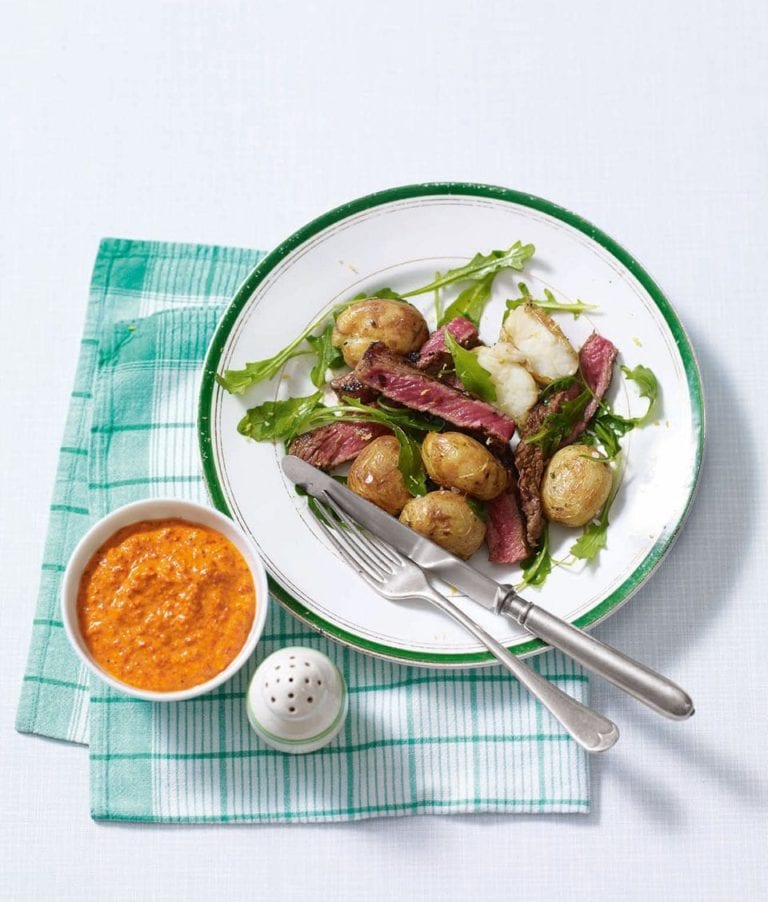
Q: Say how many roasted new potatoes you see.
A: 6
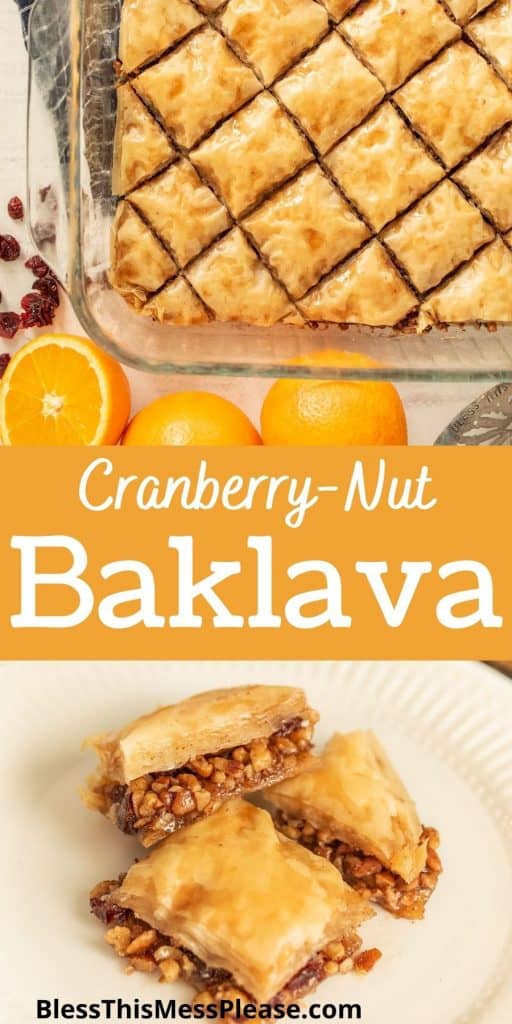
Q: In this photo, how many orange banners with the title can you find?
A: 1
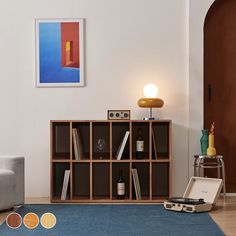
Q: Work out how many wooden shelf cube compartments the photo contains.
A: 12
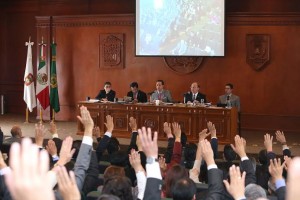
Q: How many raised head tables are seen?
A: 1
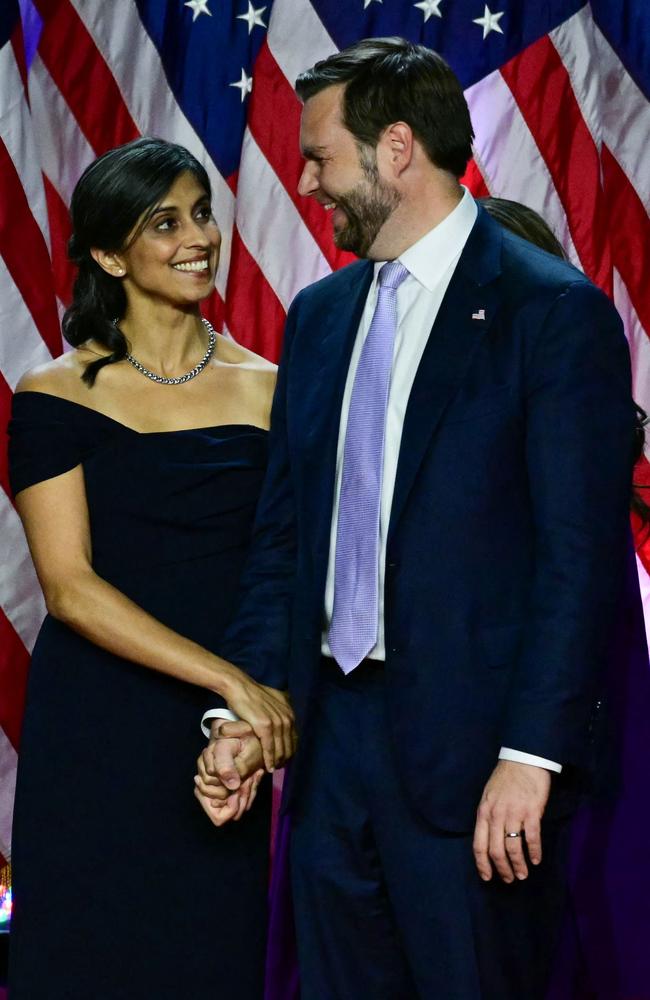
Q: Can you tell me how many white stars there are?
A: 6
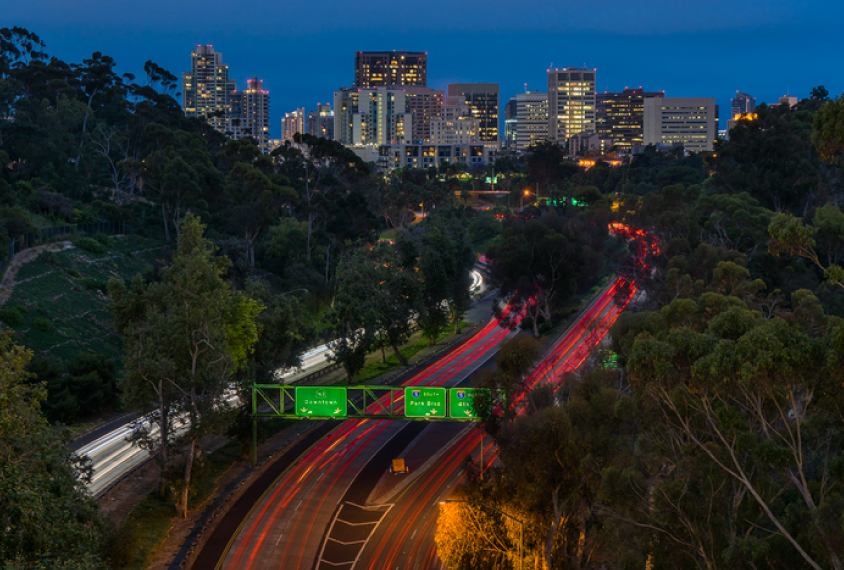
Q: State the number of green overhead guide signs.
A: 3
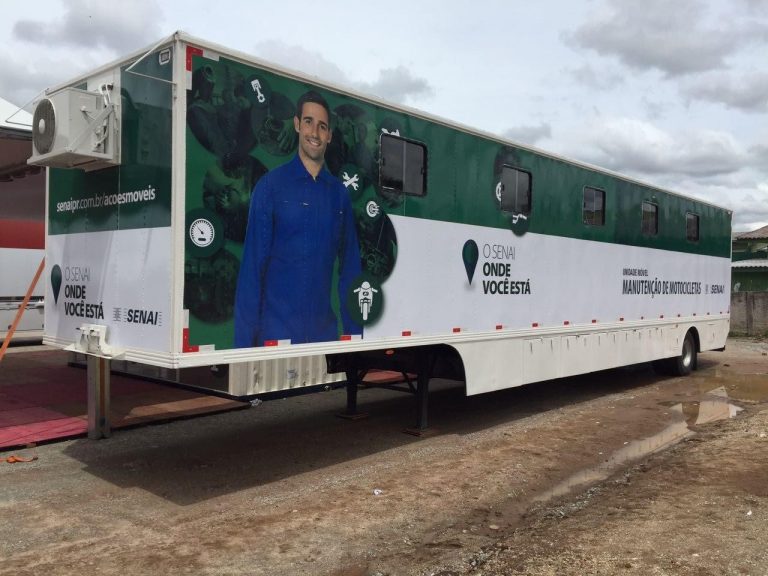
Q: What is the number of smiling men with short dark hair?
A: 1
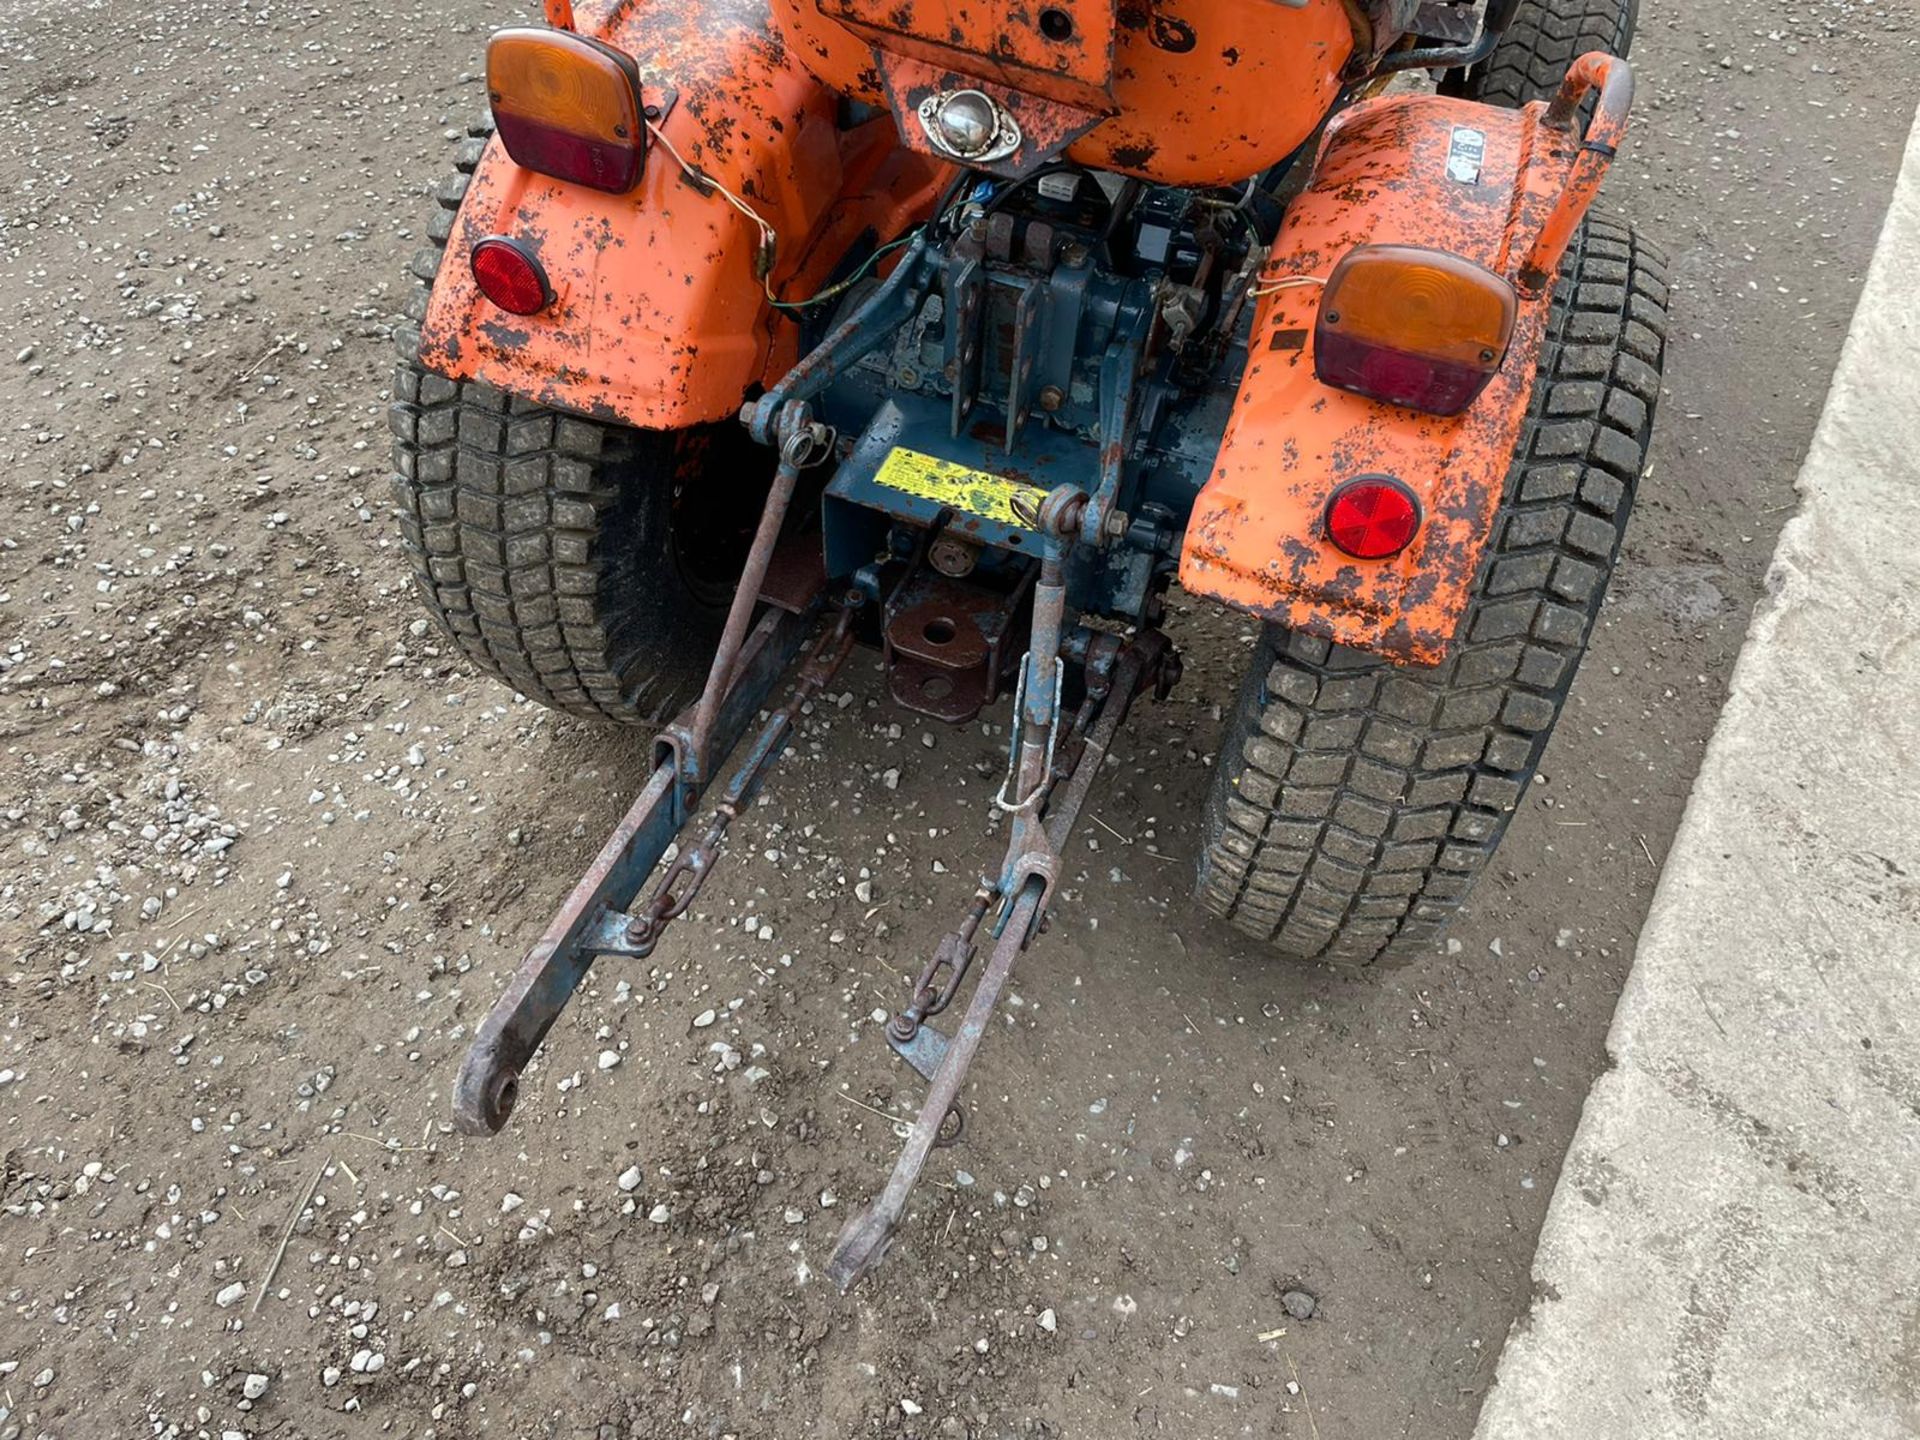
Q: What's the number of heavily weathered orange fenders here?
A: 2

*DIRECTIONS:*
Write out, word for word, the line containing "Q: What is the" and each line after it to the end of the data, and nothing more. Drop the pictures.

*WRITTEN SOLUTION:*
Q: What is the number of smiling men with short dark hair?
A: 1
Q: What's the number of heavily weathered orange fenders here?
A: 2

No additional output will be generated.